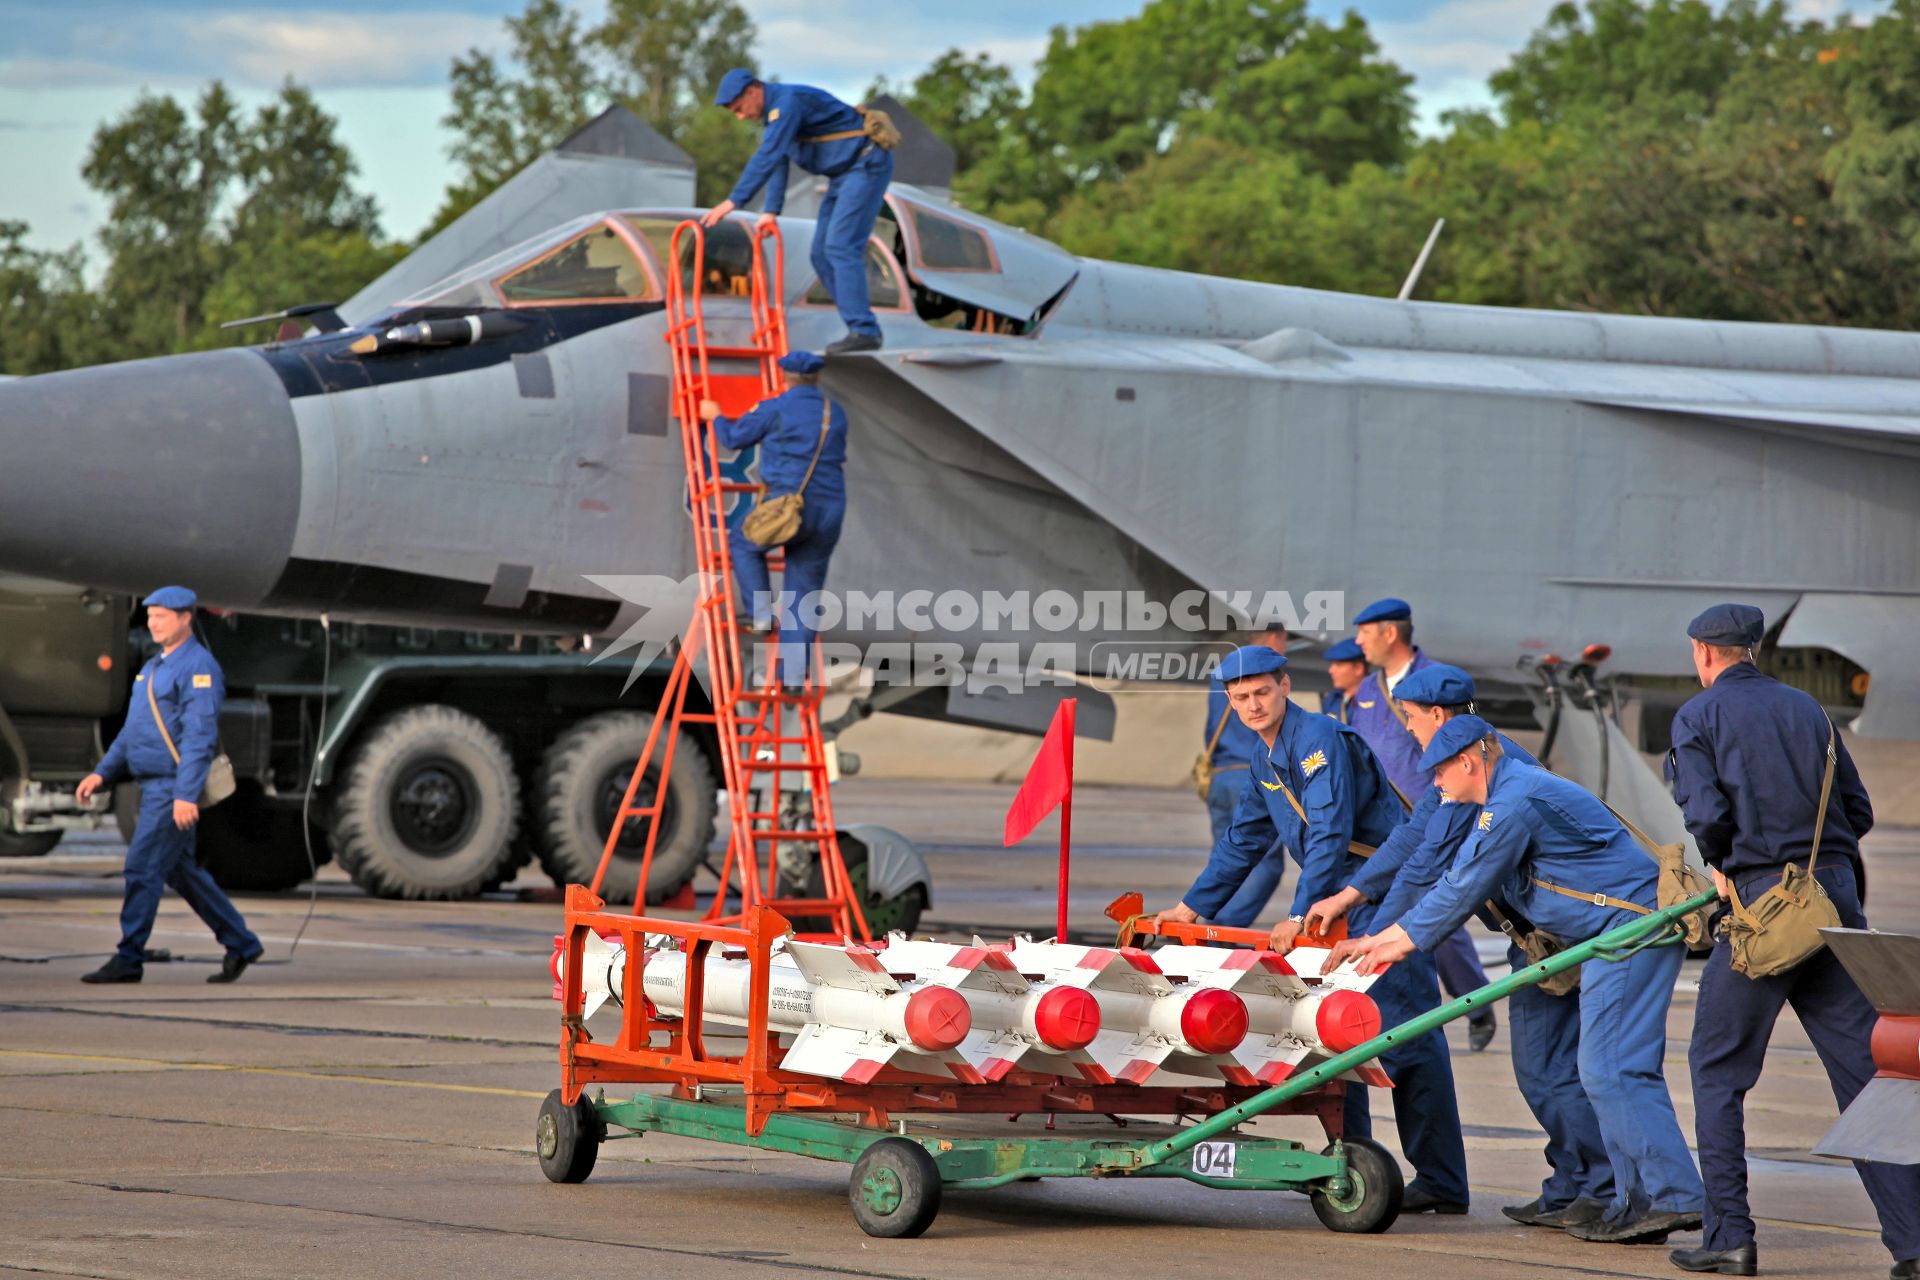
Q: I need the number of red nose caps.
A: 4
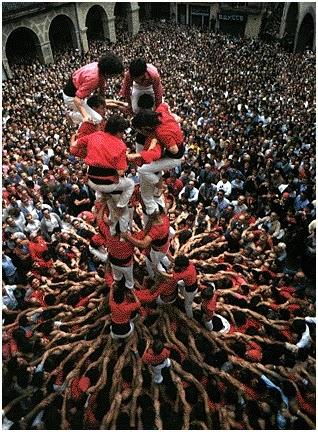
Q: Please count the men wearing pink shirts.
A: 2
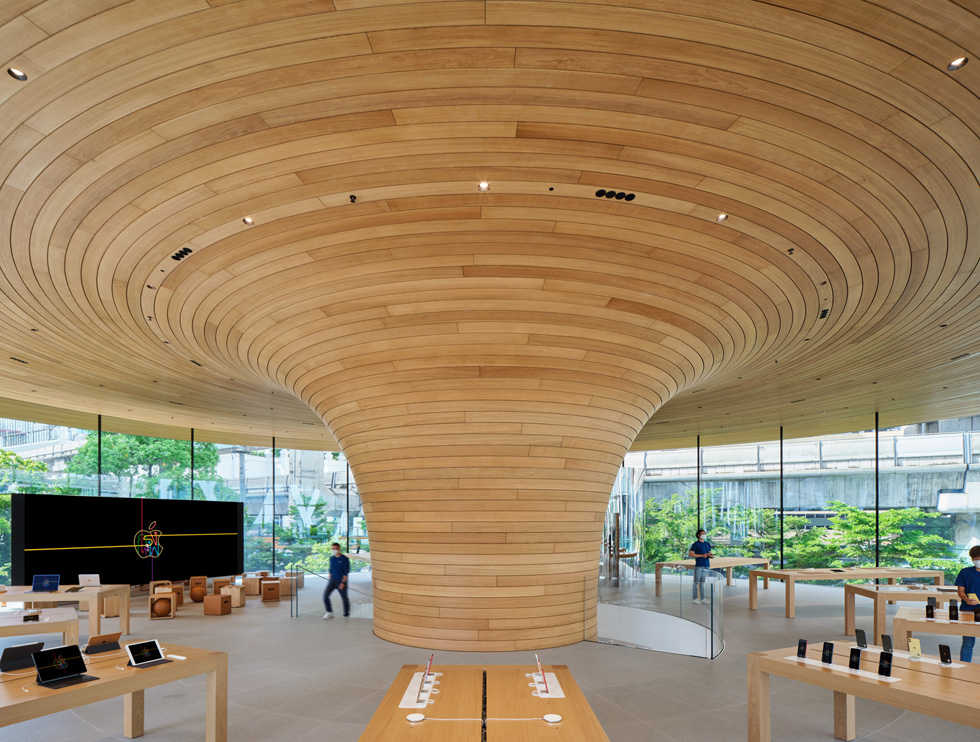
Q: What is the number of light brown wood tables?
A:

● ● ● ● ● ● ●

[Work required]
Take every line above that includes the string "number" and return it.

[Expected answer]
Q: I need the number of red nose caps.
Q: What is the number of light brown wood tables?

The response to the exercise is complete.